Anyone who read "Moonlight Masquerade" will enjoy revisiting Celine and Rees, who play active roles in "A Heart's Rebellion." In comparison to the former novel, "A Heart's Rebellion" is a much more subdued novel, but Ruth Axtell captures the essence of Regency England.
I received a complimentary e-copy of this book from Revell. I was not required to write a positive review. The opinions expressed above are my own. I am disclosing this in accordance with the Federal Trade Commission's 16 CFR, Part 255 "Guides Concerning the Use of Endorsements and Testimonials in Advertising.
It's 1815, and the threat of another divisive war against Napoleon Bonaparte, the recently exiled emperor of France, hangs over the British Isles and its European Allies. Jessamine Barry, a twenty-year-old vicar's daughter from a small village in West Sussex, has just arrived in London for her first social season as a marriageable gentlewoman. She's also heartbroken, having been cast aside by her best friend's brother-now a successful diplomat and confidant of the Duke of Wellington-for a wealthy earl's beautiful young widow. Jessamine's self-prescribed cure for a broken heart? To throw caution to the wind and capture the attentions of the most eligible bachelors in London's exclusive upper classes, of course.

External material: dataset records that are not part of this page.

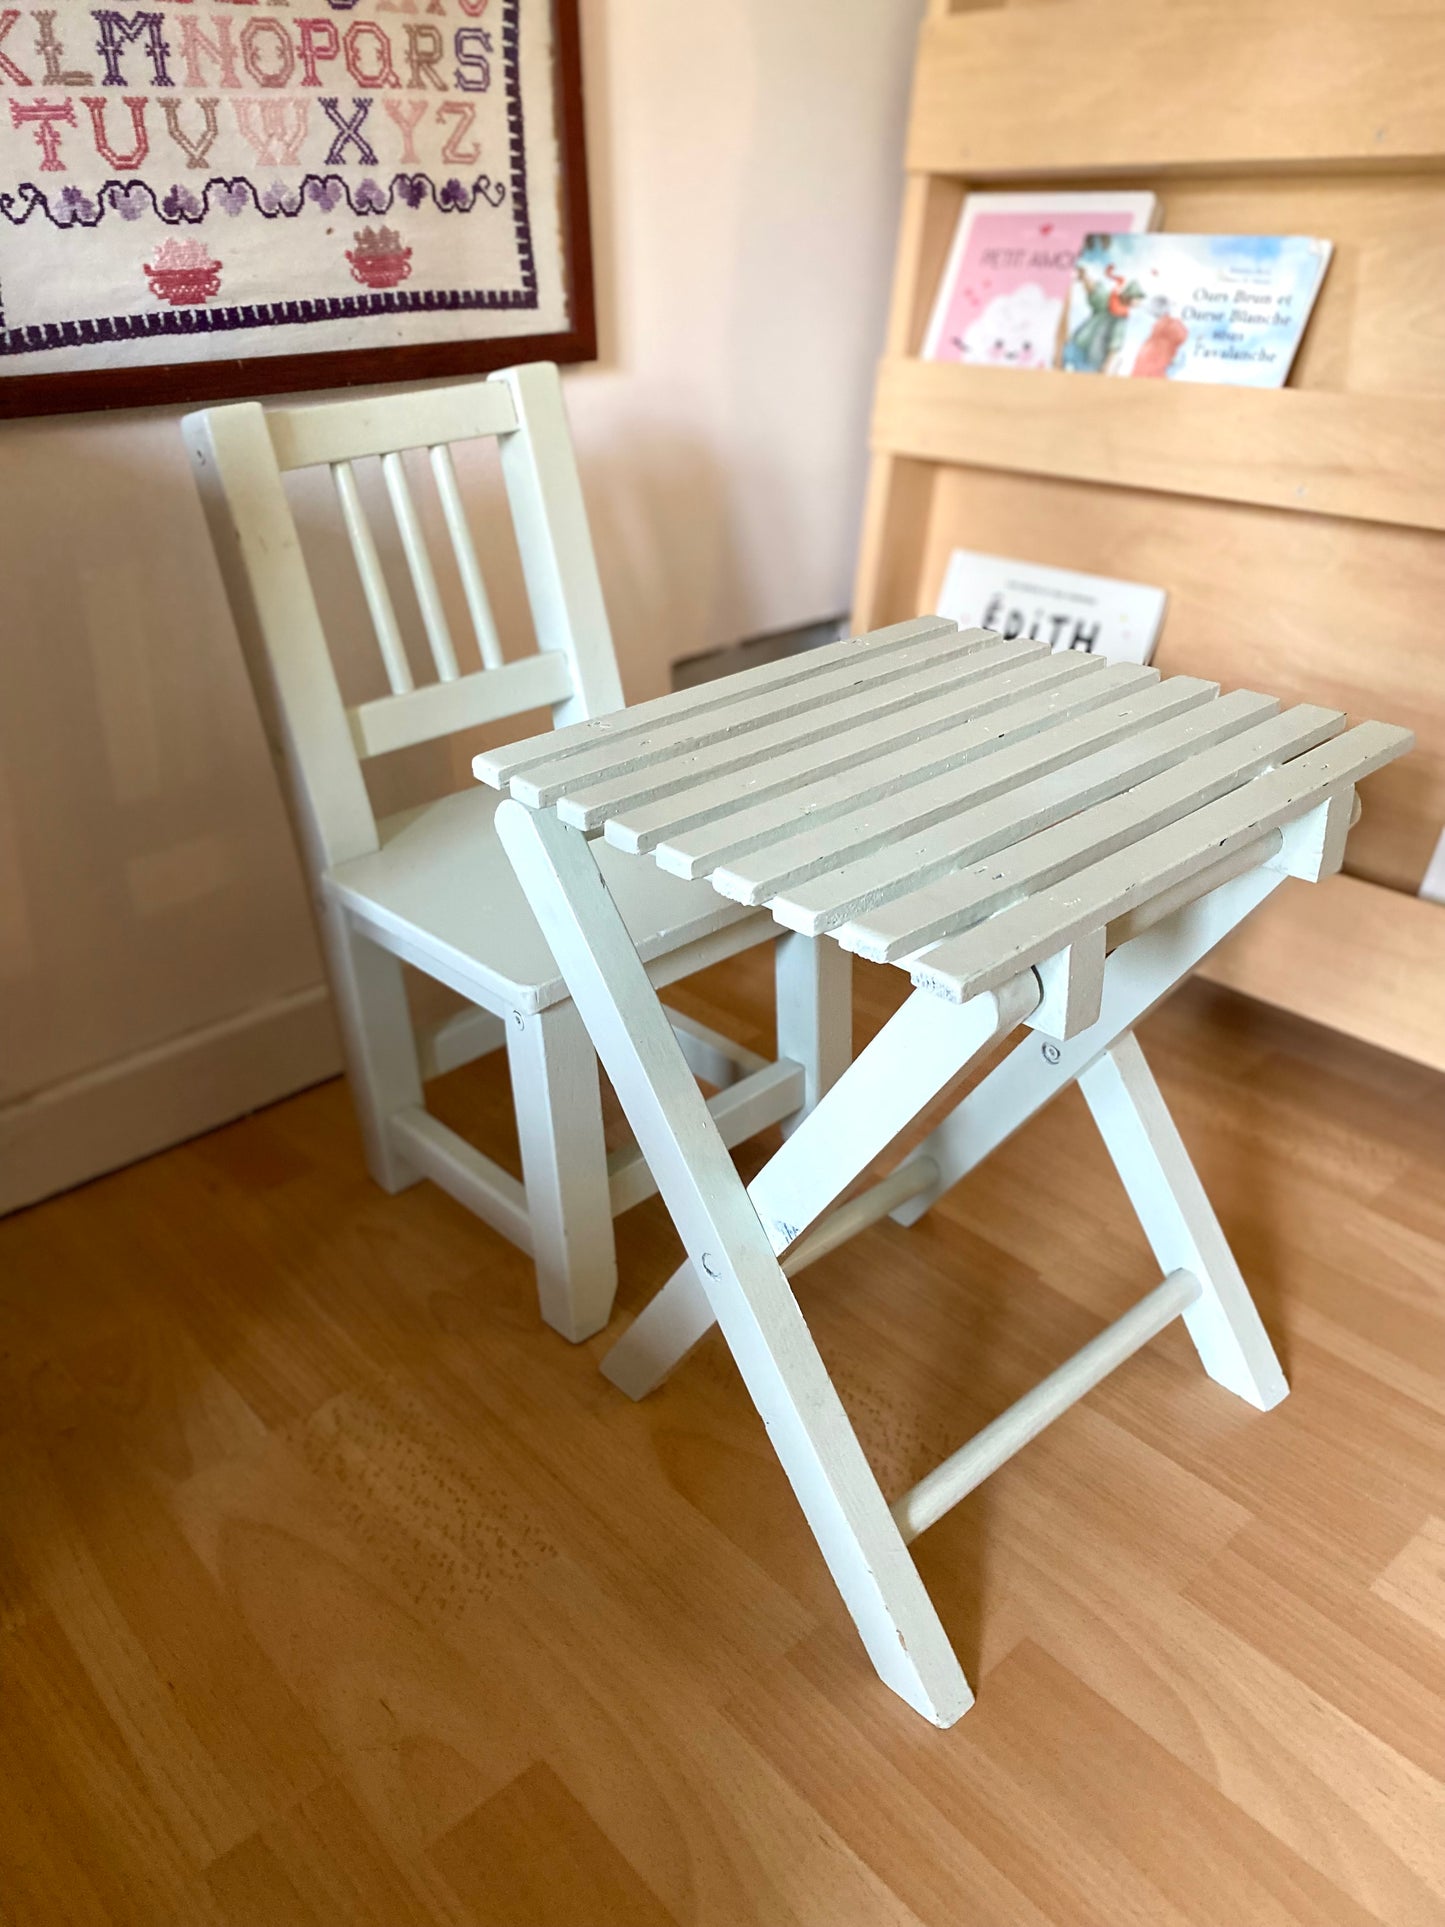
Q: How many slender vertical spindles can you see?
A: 3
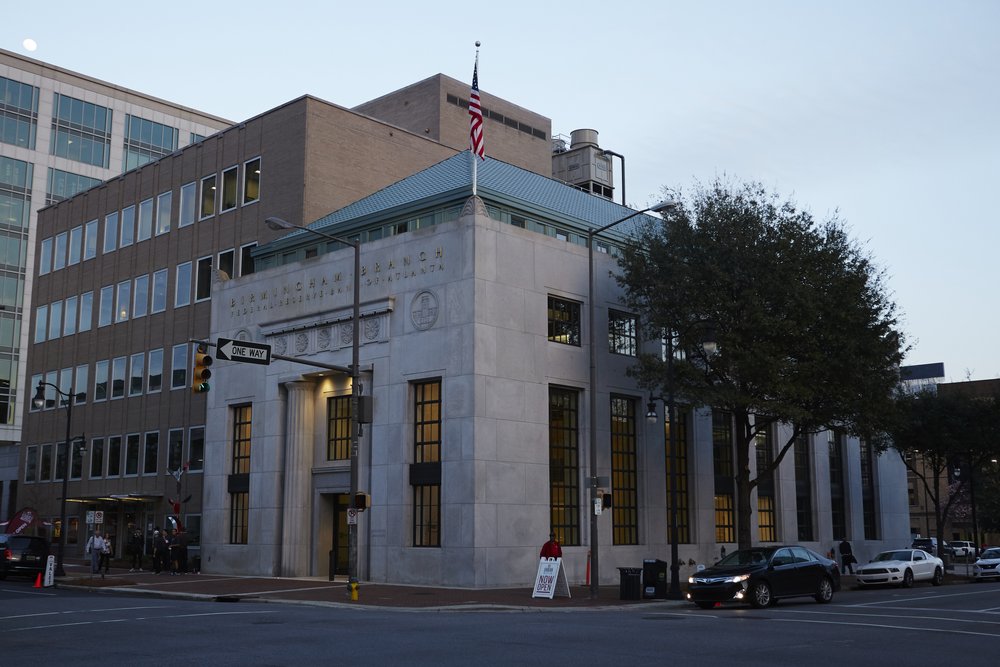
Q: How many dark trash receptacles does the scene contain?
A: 2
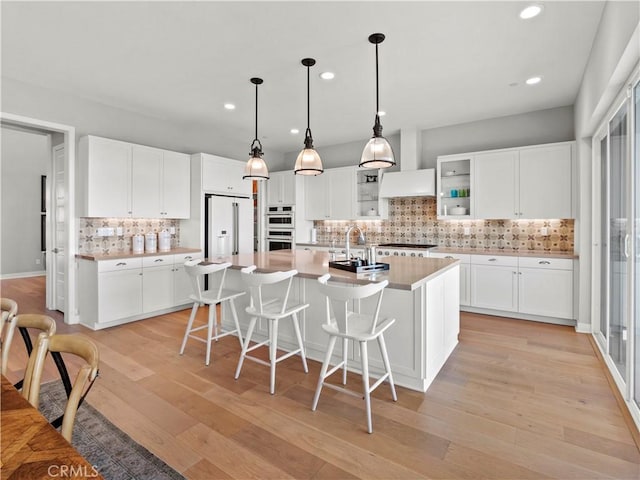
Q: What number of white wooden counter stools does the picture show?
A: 3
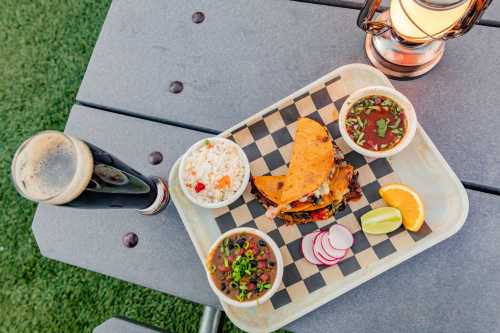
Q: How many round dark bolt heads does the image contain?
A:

When Lancelot Marfleet, the ginger-haired, bespectacled second son of a baronet, engages Jessamine in conversation at an elegant dinner party, will she respond to his attentions in kind? Or will she spurn the awkward young vicar-recently returned from a harrowing, life-altering mission trip to India-for the imperious first sons, and heirs-in-waiting, of "the ton" (i.e., British aristocracy)? Ahh, the perplexing dilemmas of Nineteenth Century youth _
Author Ruth Axtell imbues "A Heart's Rebellion", an inspirational historical romance novel, with the distinctive light, colors, textures and fragrances of Regency England. Nothing in this astounding work rings false. The writer demonstrates an encyclopedic knowledge of the opulent fashions, conveyances and interior design and architecture of the period. The sights, sounds and ethereal beauty of Hyde Park and Kew Gardens literally leap from the book's pages, sprinkled judiciously with lush period detail. And the inner workings of a society in which connections to the monarchy, the aristocracy, and the landed gentry alternately elevate and dash the hopes, dreams and ambitions of the members of a burgeoning middle class spring candidly to life.
The sumptuous riches of "A Heart's Rebellion" don't end there, however. The author weaves a plot every bit as intricate and intense as the colorful threads woven into the fabric of the luxurious gowns Jessamine wears to elaborate balls and society events throughout the novel. Ms. Axtell paints convincing, sometimes heartbreaking, portraits of the flawed, multi-faceted lead and secondary characters who populate the work. When the antagonists behave inappropriately-and the protagonists make associated errors in judgment-the reader easily comprehends the goals and motivations that prompt the characters into action. The author also uses the prospect of war with France's displaced emperor to enrich an important secondary plot that culminates with a moment of revelation for one of the main protagonists toward the end of the novel. "A Heart's Rebellion" is a five-star read. Don't miss it!